Fire danger levels are mostly moderate throughout Wisconsin but are expected to worsen in the coming days, the DNR said in a news release.

“Exploding fireworks, such as firecrackers, m-70s, bottle rockets and Roman candles, cause the most fireworks-related wildfires,” the news release said. “Although holiday favorites such as sparklers and fountains are not defined as fireworks per state law, they do pose a significant fire threat, particularly near grassy areas in hot and dry weather.”

Saas said even lawns, mulches and flowerbeds can catch fire under drought conditions.

“Now, this year with the weather being what it is, again that concern just increases as the dryness is more than what we usually have to deal with this time of year,” Saas said.

No fireworks are allowed on state-owned land, including in state parks, forests or DNR wildlife areas. A citation for illegal fireworks in a state park or forest can cost up to $200.

“Anyone planning on camping in a Wisconsin State Park or forest during the Fourth of July weekend should enjoy fireworks displays in nearby communities — not at picnic areas, campsites or other areas within state parks, forests and trails,” the DNR said.

A 2020 report from the National Fire Association found there were nearly 20,000 reported fires started by fireworks in 2018. Those fires caused five deaths and $105 million in property damage.

Kenny Asselin, the captain of fire prevention for the West Bend Fire Department, said any fireworks could potentially ignite dry grass or brush.

“We’re just asking everybody not only to just use caution, but to just avoid lighting off their own fireworks and just to go to the professional fireworks shows that are in the area,” Asselin said.

Structures — including homes, garages or even sheds — can also catch fire.

“That’s always a concern, especially when it’s dry this time of year because then you end up with stuff in the gutters, you end up with stuff that’s around the structures that can easily start a fire and then set the structure on fire as well,” Asselin said.

Bill Sullivan, the fire marshal for the Madison Fire Department, also urged safety ahead of the holiday.

“We would rather that folks leave the fireworks to the professionals and go see a professional show,” Sullivan said.

If people do set off fireworks, fire officials advise setting them off away from grass, brush or mulch and to have water or a hose nearby. Use them on a paved surface, like concrete, road or gravel.

If a fire does occur, Sullivan said to call 9-1-1 immediately.

After a firework is used, Sullivan also said it’s important to soak them in water for a minimum of 15 minutes, “but overnight is best,” as some fires can start after people throw fireworks away in the garbage.
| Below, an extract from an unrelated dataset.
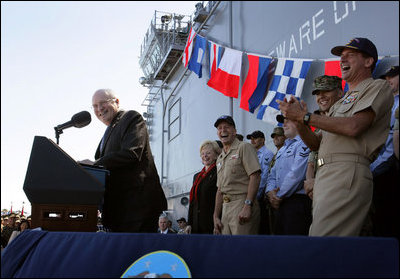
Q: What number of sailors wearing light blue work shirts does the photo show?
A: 3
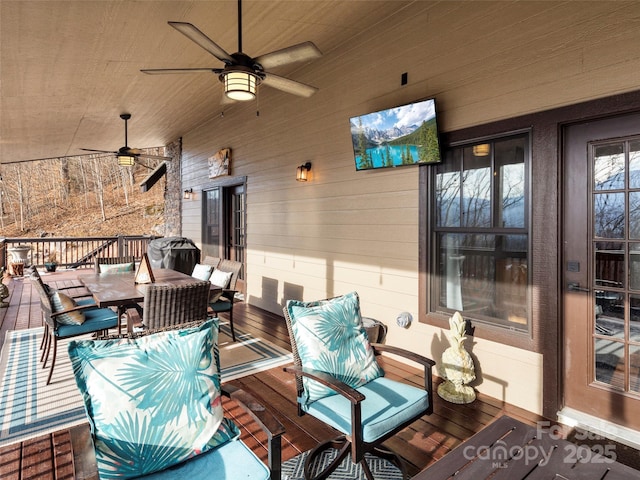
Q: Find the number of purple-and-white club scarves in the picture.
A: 0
Merrimac, a town about 30 miles south of Wisconsin Dells, canceled their celebration because of the drought conditions.

“We are sad to say due to the current weather conditions and effect on the fireworks grounds the lack of rain has caused the department has decided for the safety of those who would attend, the community and our members to cancel the fireworks for this year,” a post from the Merrimac Fire & Rescue Facebook page read.

In Wisconsin last year, there were 107 emergency department visits caused by fireworks, according to the Wisconsin Department of Health Services. That’s up from 91 in 2019, but down from 167 visits in 2020.

Nationally, there were 11,500 fireworks-related injuries in 2021, with 74 percent of them taking place between June 18 and July 18. That’s a 26 percent increase in injuries since 2018, according to a report from QuoteWizard.

Before using fire of any kind in the outdoors, the DNR says to:

  • Know the daily fire danger.
  • Obtain the proper permits.
  • Choose a safe area free of flammable materials.
  • Have water and tools nearby.
  • Make certain fireworks are completely out and cold before leaving.